OfUser table might contain 1 million entries.

Cache setting are in the image below,

From what I can see is high load CPU is in connection with DB Query taking time, what should we do in this scenario ?

  • Should we start purging inactive users data on server ?

  • What steps to take to optimize cache ?

  • Why is queries taking time, is indexing not implemented on ofUser table ?

I’m sorry to hear you’re running into these issues.

Although I have no clear-cut solution, here are a couple of things that I suggest looking into first:

  • Openfire should be able to handle 2500 concurrent client connections (assuming that they’re regular chat users) with ease.
  • Openfire 4.3.2 offers much improved cache statistics.
  • The cache statistics show the size of the cache in bytes not in elements.
  • To what extend are you sure that the load that you’re experiencing is related to the ofUser table?
  • The username column of the ofUser database table should be the primary key of that table. It does not hurt to check this.
  • Is the database also experiencing high load?
  • Is the database located on a physically different machine? If not, you could consider doing so, to free up resources.
  • Is the database connection pool sufficiently large?
  • Your database will have various tools to evaluate its runtime performance (slowlogs, processlists, etc). Use these to determine if a problem is detected.
  • Use a Java profiler to determine what part of Openfire is under stress.
  • Openfire 4.3.2 offers much improved cache statistics.

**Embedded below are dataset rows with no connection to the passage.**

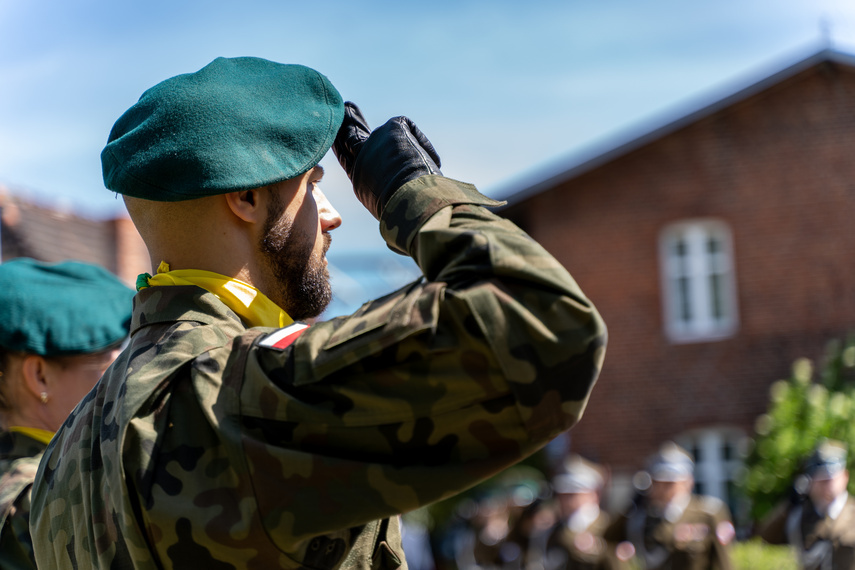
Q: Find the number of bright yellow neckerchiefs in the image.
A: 2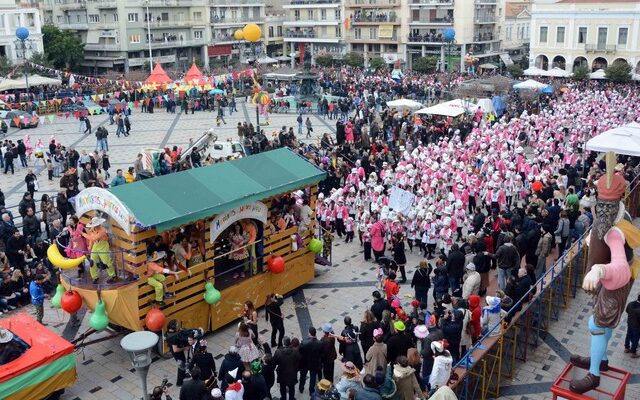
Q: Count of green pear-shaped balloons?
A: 3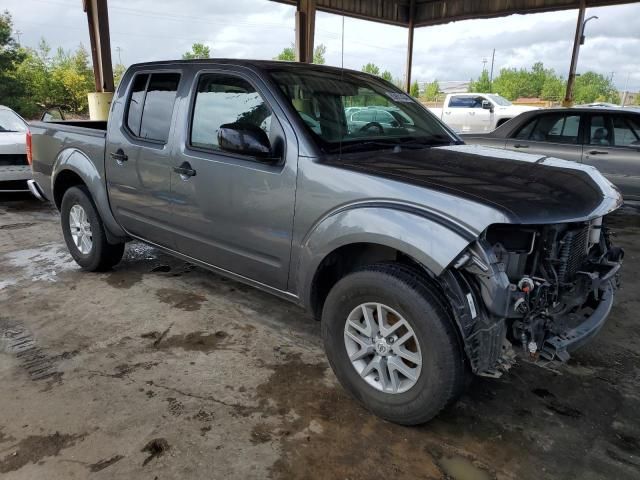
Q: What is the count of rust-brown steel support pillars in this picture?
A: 4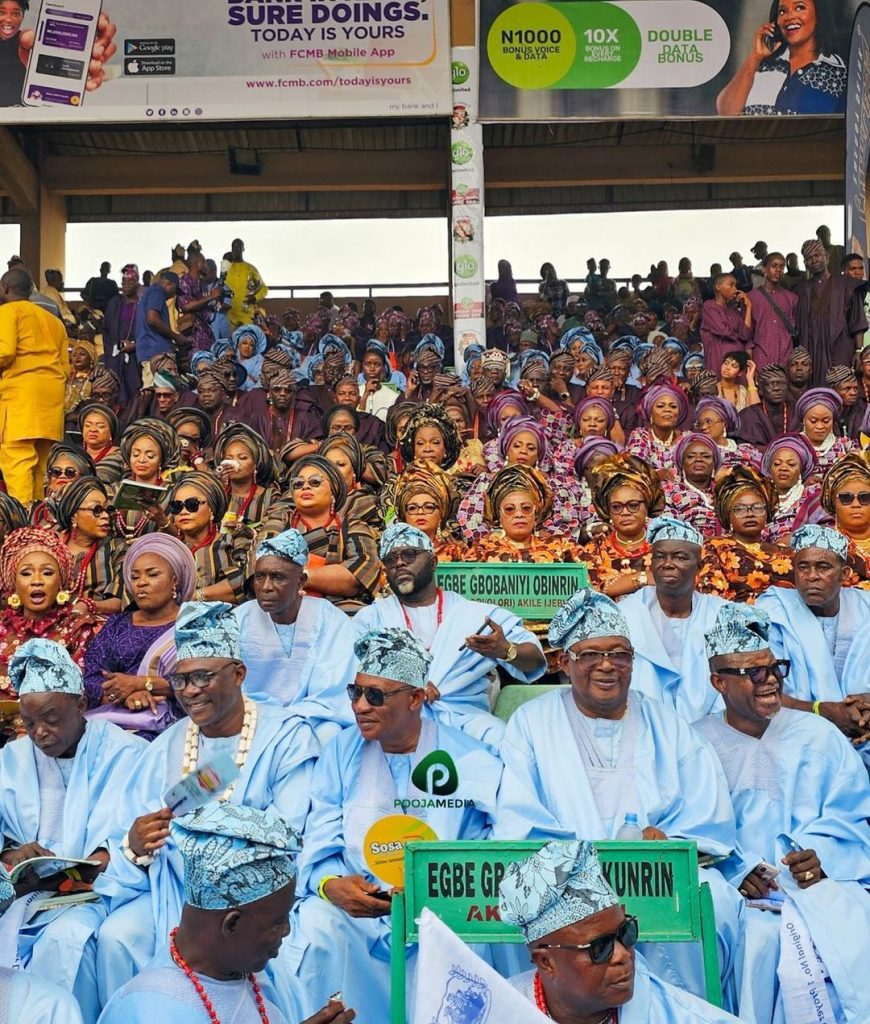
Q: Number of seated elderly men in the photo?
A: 11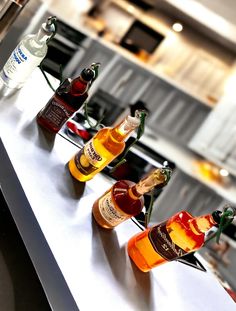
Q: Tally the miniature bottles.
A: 5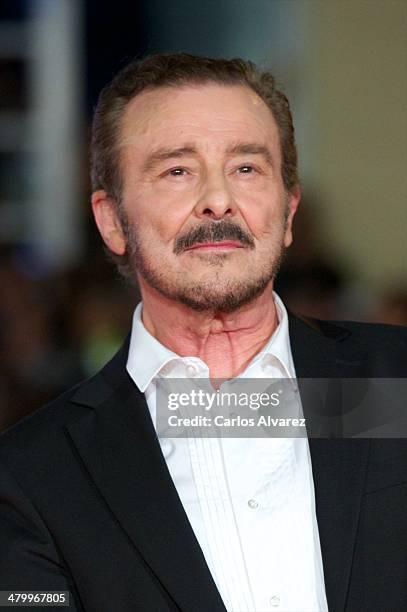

We will update as part of the solution to our high load problem but we want to debug the existing version to find the root cause of why this is happening.

  • The cache statistics show the size of the cache in bytes not in elements .

Can you share optimial cache settings we need to put in system.properties for the dataset of our size. around about 1 million users on OPENFIRE and their corresponding roster as well
2500 connections at one time

  • To what extend are you sure that the load that you’re experiencing is related to the ofUser table?

We will employ database profiler to check this.

  • The username column of the ofUser database table should be the primary key of that table. It does not hurt to check this.

Yes it is in our case as well

  • Is the database located on a physically different machine? If not, you could consider doing so, to free up resources.

it is currently located on same machine. Will try this.

  • Is the database connection pool sufficiently large?

Currently it is 25, should we increase this ?

It’s hard to compute this, as it depends on the average number of contacts in a roster. I strongly suggest using the metrics provided by Openfire 4.3.2, as they will simply tell you what the performance of your cache is. Alternatively, you could try to analyze a heap dump, and see how big roster instances are in your setup.

There’s no point in increasing it without knowing if the 25 that you have right now are actually being used. Openfire shows the current usage of the connection pool in its admin console. Your database will provide monitoring solutions that you can use to verify this as well.